She pulls her hand and turns away from the holopad. "Rumor tells that he was the sharpest cutting hacker in the private sector before he got involved in the pull down of the old GenetiSource monolith. He can still cut with the best when he's sober." She waves her hand in a slow arc. "He hacked through the security, re-routed the power for this place and wiped it from the city's system in less than a day. Like I said, to the datanets, this place is invisible. Of course I can't have a vid, but I get along with payvids if I need to call someone."
Sly remembers the steel-blue helix, asks, "What happened with GenetiSource?"
"Before our time, 'squeak, GenetiSource was the biggest monolith in the world. The way I work it, Grids was pulled into a scam by some friends of his who needed a gloveman with more balls than brains to hack for them. The rest of them had all been blacklisted and screwed over by GenetiSource at some time or other, so they united to steal all of the private information in the G.S. files and spread it across all the nets. They succeeded in the end, but it cost them."
"And this Grids boyo was in on it?"
"Yeah. Rumor says that he got burned during the hacking run on GenetiSource, by an AI or ROMANN construct or something else —"
"ROMANN?" The word brings an itch to Sly's brain.
"A ROM-based Artificial Neural Network. Learned about them from the Sephacume manuals."
She stops to take a bite of food. "Grids lost some friends in the end," she continues, "and betrayed his love. She never forgave him, and he's boozed since. Now people don't think he's much. I know he can still burn if the flame's lit for him, but the rest is maybe just rumors and drunken ramblings." She shovels down another mouthful of food, hardly chewing.
"Here, I'll show you something." She walks over to the holopad and presses her hand into the glove. "I'm almost done with the image of the fem he was heartfelt about — the one he betrayed." And as she flexes her hand, the holographix melt and shift from the boy child into that of a fem — sweet face beneath long, auburn hair, and a clean white smile that is attractive, beautiful. But the features that hold Sly's gaze and make him gasp for breath are her eyes — her slate gray, bottom-feeder eyes.

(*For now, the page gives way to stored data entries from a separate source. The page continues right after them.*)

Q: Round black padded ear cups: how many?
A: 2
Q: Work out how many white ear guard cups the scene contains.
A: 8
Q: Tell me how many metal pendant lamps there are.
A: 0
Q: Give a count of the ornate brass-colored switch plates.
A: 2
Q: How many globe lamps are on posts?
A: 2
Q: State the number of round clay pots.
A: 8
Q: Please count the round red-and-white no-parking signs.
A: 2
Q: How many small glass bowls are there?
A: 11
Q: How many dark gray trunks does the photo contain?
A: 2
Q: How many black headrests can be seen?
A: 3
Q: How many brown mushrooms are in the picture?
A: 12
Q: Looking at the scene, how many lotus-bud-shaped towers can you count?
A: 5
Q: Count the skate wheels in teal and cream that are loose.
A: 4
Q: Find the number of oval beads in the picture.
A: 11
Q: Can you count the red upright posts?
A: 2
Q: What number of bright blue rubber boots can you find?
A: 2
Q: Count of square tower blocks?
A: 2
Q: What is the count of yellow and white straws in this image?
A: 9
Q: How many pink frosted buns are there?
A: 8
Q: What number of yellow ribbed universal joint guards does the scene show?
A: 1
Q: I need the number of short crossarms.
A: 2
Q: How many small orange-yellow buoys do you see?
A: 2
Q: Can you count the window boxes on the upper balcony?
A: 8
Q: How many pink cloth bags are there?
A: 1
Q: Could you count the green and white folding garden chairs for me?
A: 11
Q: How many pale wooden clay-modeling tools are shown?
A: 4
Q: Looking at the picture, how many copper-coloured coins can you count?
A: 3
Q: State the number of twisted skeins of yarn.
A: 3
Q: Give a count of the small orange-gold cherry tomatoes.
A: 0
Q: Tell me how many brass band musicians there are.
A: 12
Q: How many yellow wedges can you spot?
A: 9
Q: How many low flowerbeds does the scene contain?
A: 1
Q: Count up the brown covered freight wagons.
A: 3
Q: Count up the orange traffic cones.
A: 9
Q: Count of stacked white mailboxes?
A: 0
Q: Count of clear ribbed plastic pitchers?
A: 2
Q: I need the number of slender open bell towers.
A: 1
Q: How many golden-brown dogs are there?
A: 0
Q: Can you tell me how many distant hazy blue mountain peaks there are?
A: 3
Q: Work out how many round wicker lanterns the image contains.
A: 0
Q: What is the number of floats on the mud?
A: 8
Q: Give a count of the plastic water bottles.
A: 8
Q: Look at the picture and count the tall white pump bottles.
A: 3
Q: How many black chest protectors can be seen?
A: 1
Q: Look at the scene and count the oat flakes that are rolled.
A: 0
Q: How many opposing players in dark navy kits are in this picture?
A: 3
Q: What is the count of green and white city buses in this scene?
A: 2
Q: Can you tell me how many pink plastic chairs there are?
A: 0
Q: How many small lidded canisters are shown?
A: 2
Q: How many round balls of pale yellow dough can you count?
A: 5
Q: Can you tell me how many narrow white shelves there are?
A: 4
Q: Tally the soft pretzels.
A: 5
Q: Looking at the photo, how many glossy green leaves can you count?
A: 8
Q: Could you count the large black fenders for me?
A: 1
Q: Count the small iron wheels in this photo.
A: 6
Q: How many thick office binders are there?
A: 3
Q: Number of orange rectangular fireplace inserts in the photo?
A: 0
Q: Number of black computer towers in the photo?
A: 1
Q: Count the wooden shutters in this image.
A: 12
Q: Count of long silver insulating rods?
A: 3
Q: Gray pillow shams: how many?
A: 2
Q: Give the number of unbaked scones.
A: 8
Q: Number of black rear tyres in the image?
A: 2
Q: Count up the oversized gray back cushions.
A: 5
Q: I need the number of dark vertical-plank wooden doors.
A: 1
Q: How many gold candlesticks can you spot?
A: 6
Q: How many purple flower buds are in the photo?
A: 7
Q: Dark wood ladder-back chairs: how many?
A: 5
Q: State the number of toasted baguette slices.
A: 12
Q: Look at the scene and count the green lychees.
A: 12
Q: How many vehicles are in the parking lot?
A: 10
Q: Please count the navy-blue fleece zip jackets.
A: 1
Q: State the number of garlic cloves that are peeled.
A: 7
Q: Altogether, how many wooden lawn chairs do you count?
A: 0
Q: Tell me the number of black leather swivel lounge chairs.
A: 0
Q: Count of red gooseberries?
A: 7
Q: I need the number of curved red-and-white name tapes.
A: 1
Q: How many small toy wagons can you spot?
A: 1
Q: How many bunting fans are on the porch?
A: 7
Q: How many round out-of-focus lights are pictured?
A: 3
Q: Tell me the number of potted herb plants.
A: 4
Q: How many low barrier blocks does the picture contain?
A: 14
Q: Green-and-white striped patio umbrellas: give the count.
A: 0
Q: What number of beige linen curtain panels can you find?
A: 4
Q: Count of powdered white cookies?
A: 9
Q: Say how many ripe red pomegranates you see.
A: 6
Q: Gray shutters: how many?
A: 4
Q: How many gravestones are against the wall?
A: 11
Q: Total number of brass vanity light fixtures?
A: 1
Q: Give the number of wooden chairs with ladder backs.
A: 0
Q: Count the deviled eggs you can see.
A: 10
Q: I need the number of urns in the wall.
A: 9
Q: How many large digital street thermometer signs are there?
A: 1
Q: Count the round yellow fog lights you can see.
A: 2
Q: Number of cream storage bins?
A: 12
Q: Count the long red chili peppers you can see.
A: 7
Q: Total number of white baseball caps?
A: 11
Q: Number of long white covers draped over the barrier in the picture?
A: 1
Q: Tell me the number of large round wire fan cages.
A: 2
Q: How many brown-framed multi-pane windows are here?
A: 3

Sly feels himself drop into a battle crouch, his hands clenching and releasing as the memory of a monster-strength grip on his throat surges in his head. He takes a deep breath and says, quiet and harsh, "Joella."
Rose turns, "What?"
"Deadwise."
* * *
In his sleep, a memory comes.
The stolen sequence floats on the blackout fringe just out of reach. He stretches towards it, kicking with his legs as it fluxes, wavers on the fringe and slides in a wide arc away from him. He struggles after it, a flailing cripple in the current.
A singular, white point flutters into his awareness away rightwise, moving rapidly toward him. The sequence blurs, melting into the visceral, fluid horizon. Gone, as the wavering pinpoint overtakes him.
He stands in the large body again, holding his breath due to the piss smell and staring with contempt at an obese, old woman sagging over a small chair. She throws an empty whiskey bottle to the floor, and glowers up at him, her face a varicose, full moon, orange in the dim light.
"I've done it again, Jonesy," she says, looking down between her legs at the spreading wetness on her skirt.
The smell of fresh urine blends with that of the old as he summons the courage he needs. He remembers the face of his father in jail the day before he was murdered. He thinks about the genelocked file that Dad had left for him, remembers the list of GenetiSource elite who were responsible for his father's framing and murder.
He remembers every name on the list, crossed off one by one until only two remained.
Kicking greasy chinese take-out cartons across the floor, he walks past the obese crone. Jonesy smiles at her when she looks afraid. "It's going to be all right," he says.
Her face relaxes, and he is thinking that his task will soon be finished. After this visit, his revenge will be nearly complete. He circles behind her and leans down to whisper in her ear. "I'm sorry mother," he says, lifting the pistol from his belt. Tears streak down his cheeks, and he curses himself for the tenderness he feels. He can't afford it. Not now. He grits his teeth and puts the weapon to her head as he thinks of the second-to-the-last person on the list. It's the one name he couldn't bring himself to believe.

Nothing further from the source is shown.